Posted in private equity | Comments Off

Another Antitrust Suit Against the NCAA

Posted by Josh Wright on February 22, 2006

The NCAA is no stranger to defending antitrust suits. Remember Maurice Clarett? How about the NIT? Tom Farrey of ESPN the Magazine brought my attention to a new and very interesting antitrust suit filed last week in Los Angeles on the theory that the NCAA has illegally conspired to prohibit member colleges from offering athletic scholarships covering the “full cost” of attendance. Apparently, the NCAA fixes a standard scholarship package, called “grant-in-aid,” which is approximately $2,500 less than the official cost of attendance. Farrey also notes that:

“[A]thletes are the only students subject to aid restrictions imposed by an agreement among universities. Talented students in music, chemistry or any other area can be bid upon by individual colleges, without limits on the total value of their scholarship packages.”

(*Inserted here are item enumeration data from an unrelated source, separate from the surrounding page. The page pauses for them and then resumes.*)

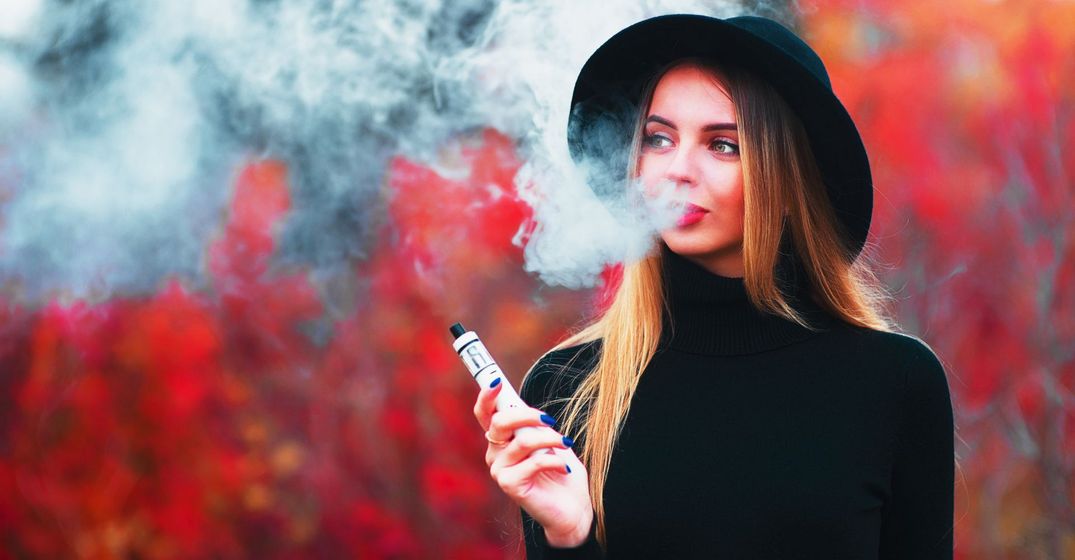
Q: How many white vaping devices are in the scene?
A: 1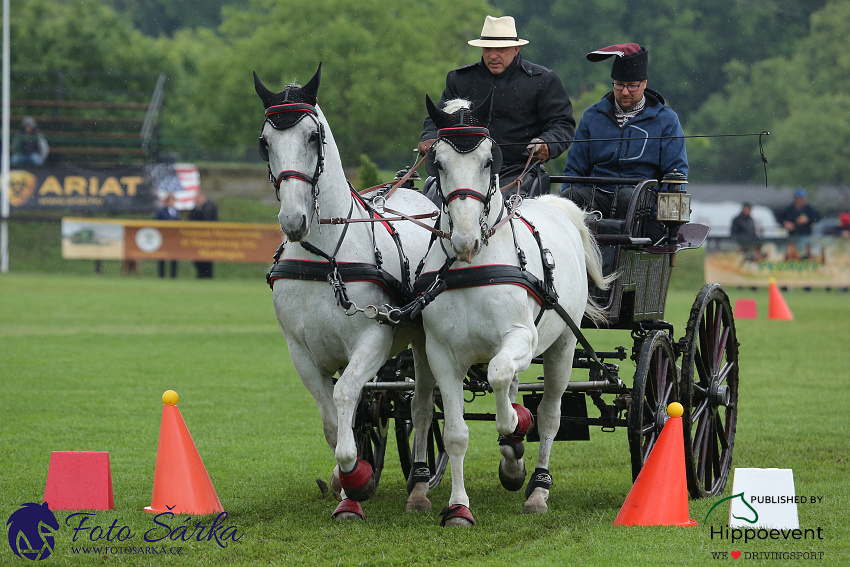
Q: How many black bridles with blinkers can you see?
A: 2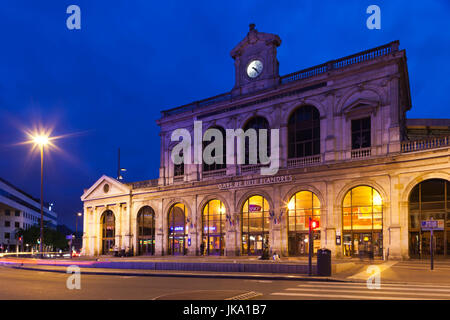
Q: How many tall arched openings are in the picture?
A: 11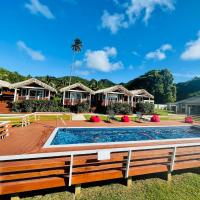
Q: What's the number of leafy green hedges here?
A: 4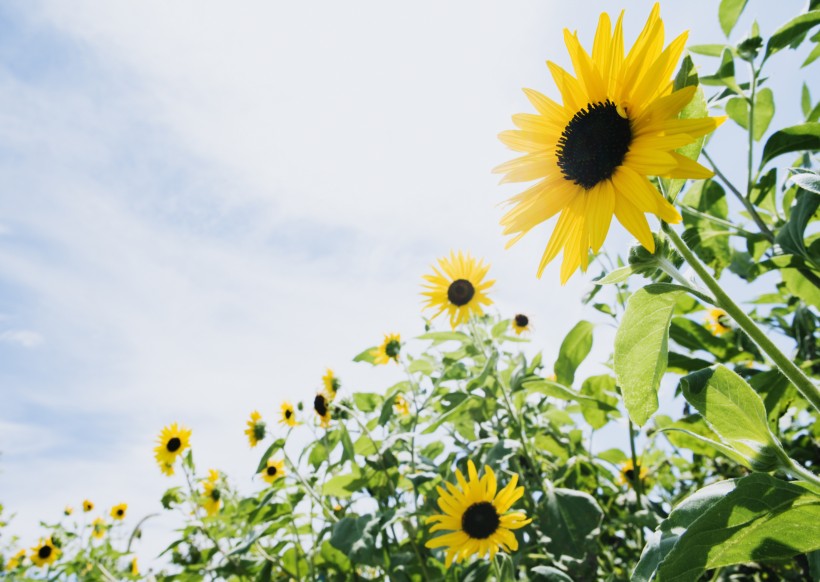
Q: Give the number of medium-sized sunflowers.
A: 2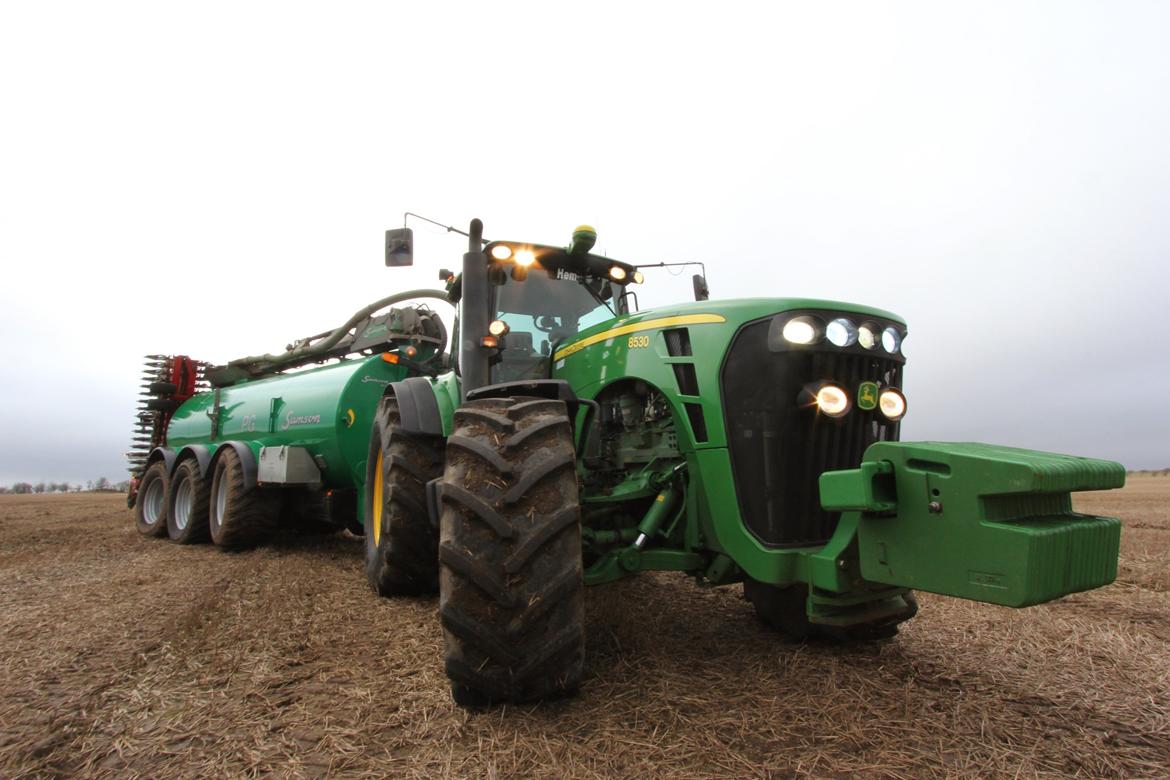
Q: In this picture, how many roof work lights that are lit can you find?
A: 4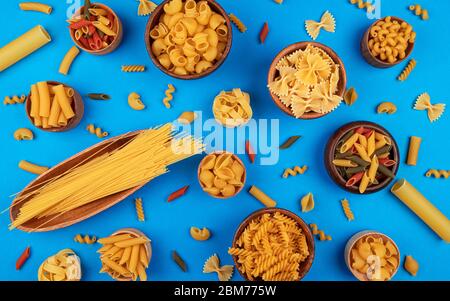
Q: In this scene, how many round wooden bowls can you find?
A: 10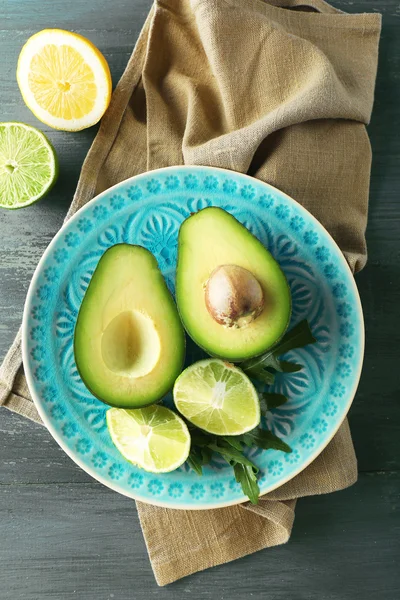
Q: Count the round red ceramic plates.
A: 0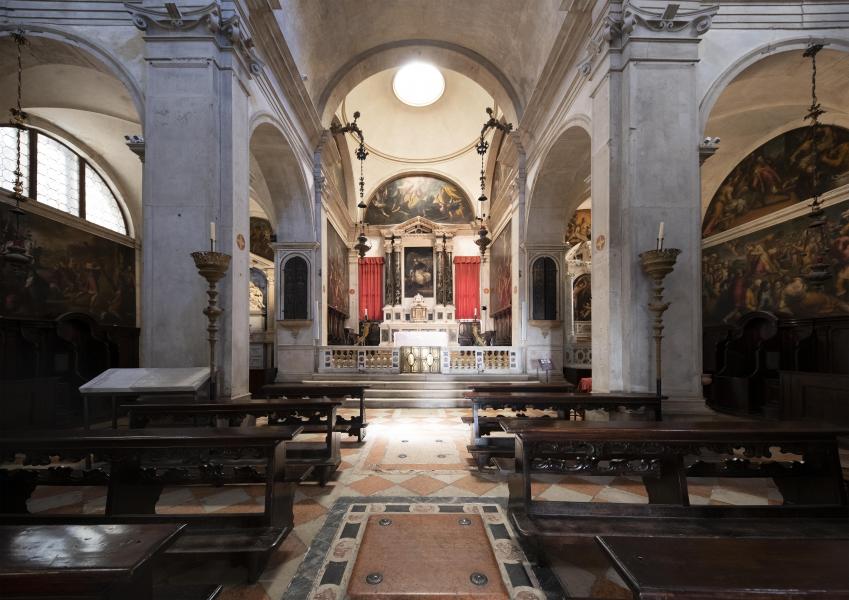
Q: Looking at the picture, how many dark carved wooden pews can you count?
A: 8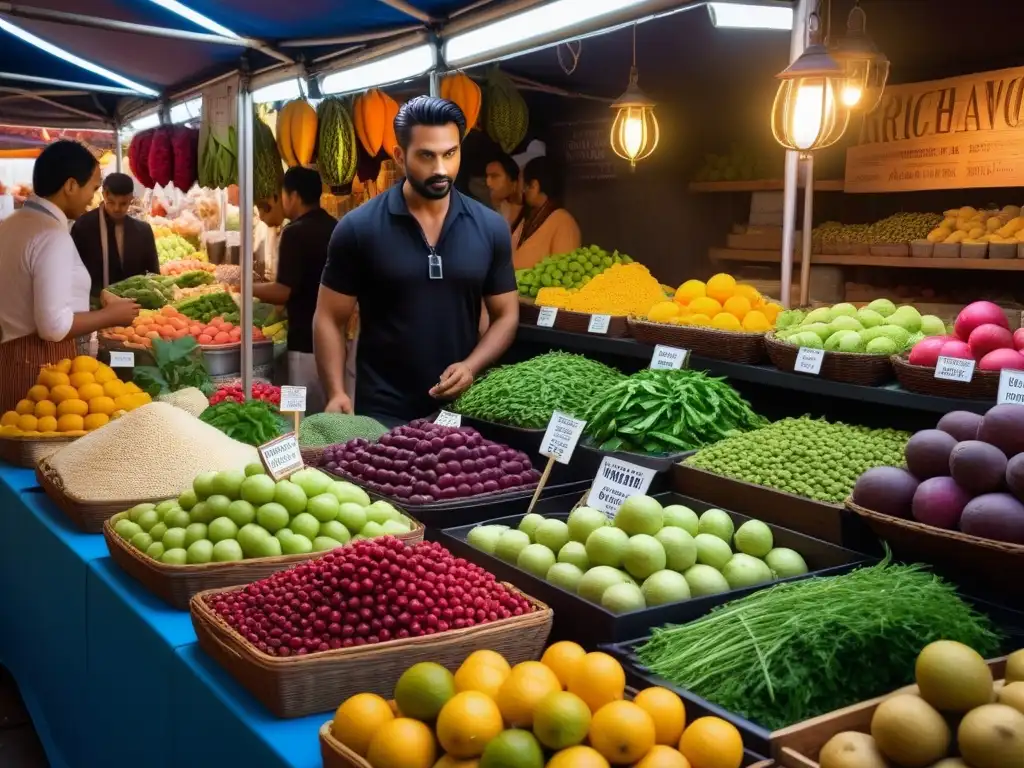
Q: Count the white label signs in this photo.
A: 12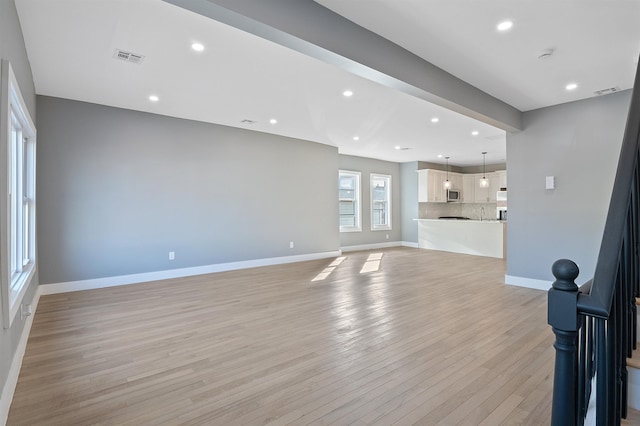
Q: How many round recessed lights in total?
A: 11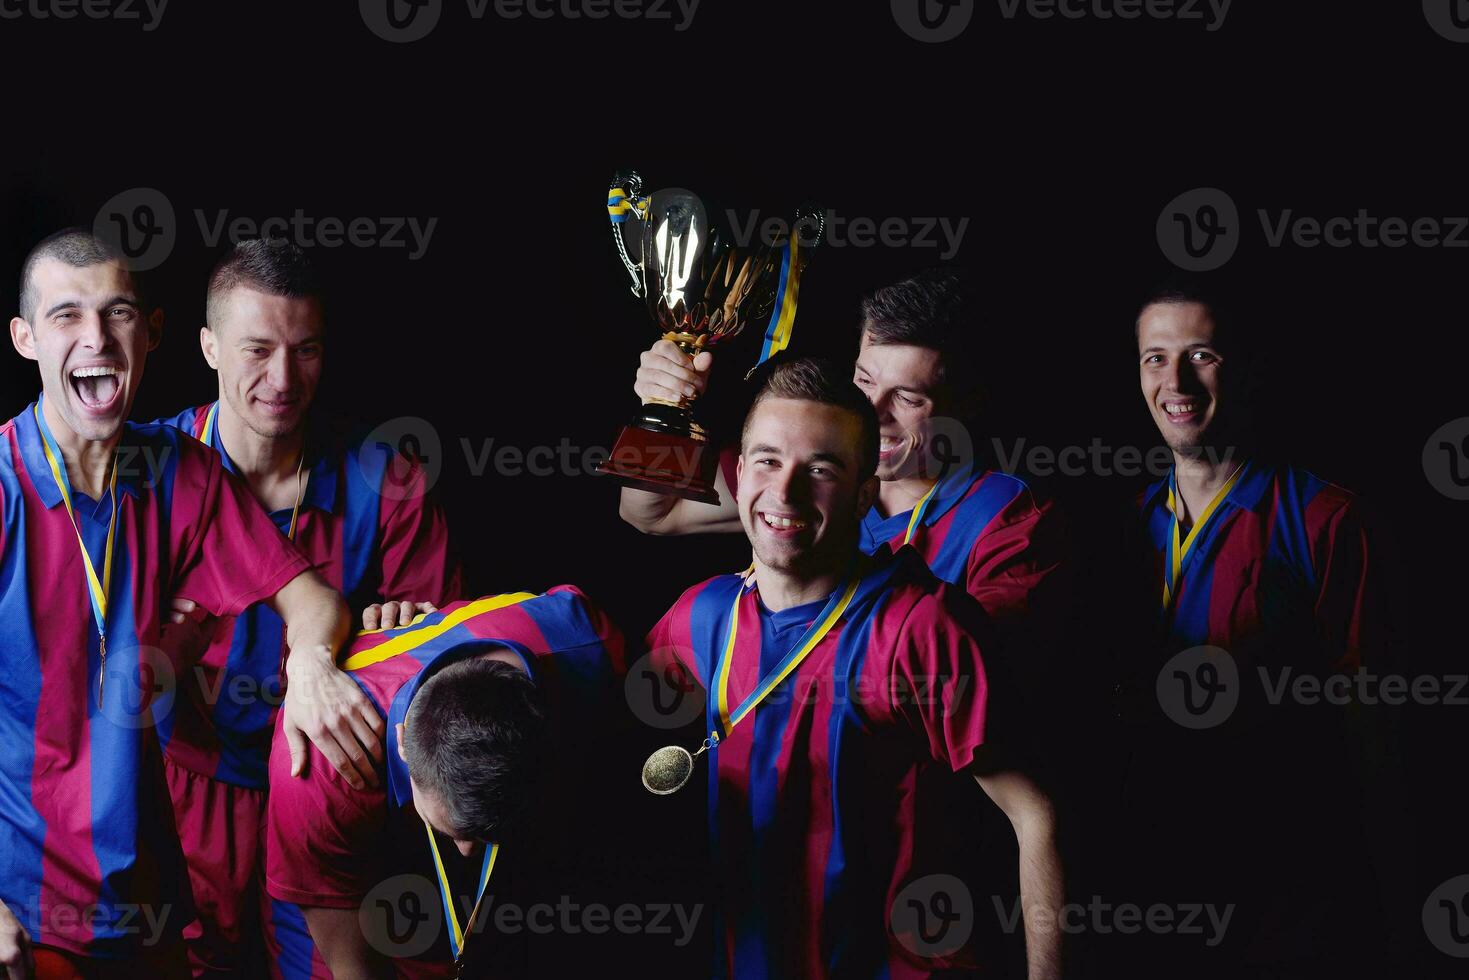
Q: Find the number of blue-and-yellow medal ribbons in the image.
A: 6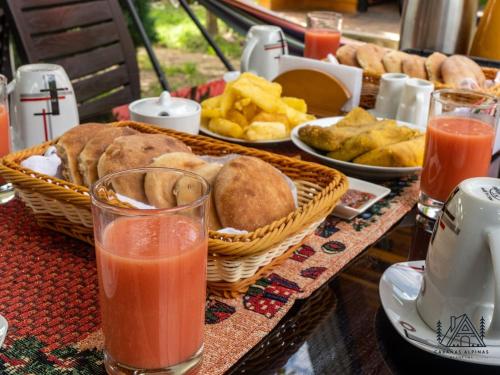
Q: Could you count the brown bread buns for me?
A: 12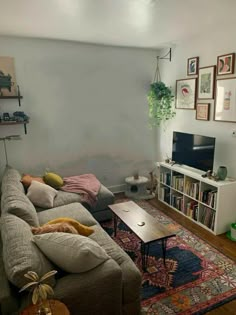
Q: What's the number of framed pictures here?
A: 6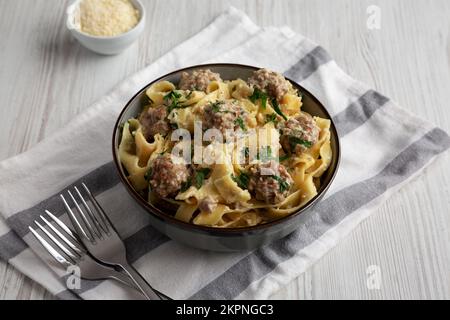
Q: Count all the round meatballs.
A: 7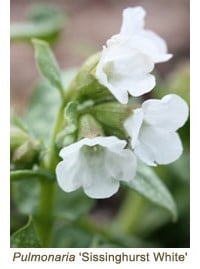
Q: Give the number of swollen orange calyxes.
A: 0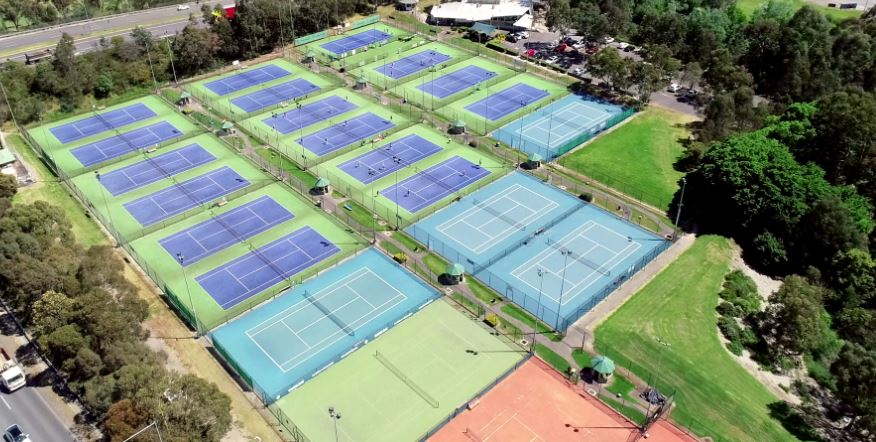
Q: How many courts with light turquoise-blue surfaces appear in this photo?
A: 4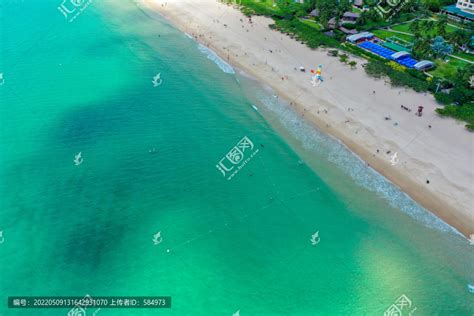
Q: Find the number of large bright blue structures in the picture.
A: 2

NCAA President Myles Brand had apparently come out in favor of a proposal bridging the gap between grant-in-aid and full cost in 2003, but to no avail. The lawsuit was filed on behalf of a class of scholarship athletes in the graduating classes from 2002-2010 by none other than (1998 California Antitrust Lawyer of the Year) Maxwell Blecher and seeks damages covering the difference in scholarship costs and full costs for some 20,000 athletes from 144 colleges (the article estimates this difference to be near $117 million, which would be trebled to $351 million). Of course, one expects that the NCAA will trot out the classic sports/antitrust defenses: the fixed scholarship is necessary to maintain “competitive balance” and “preserve amateurism.”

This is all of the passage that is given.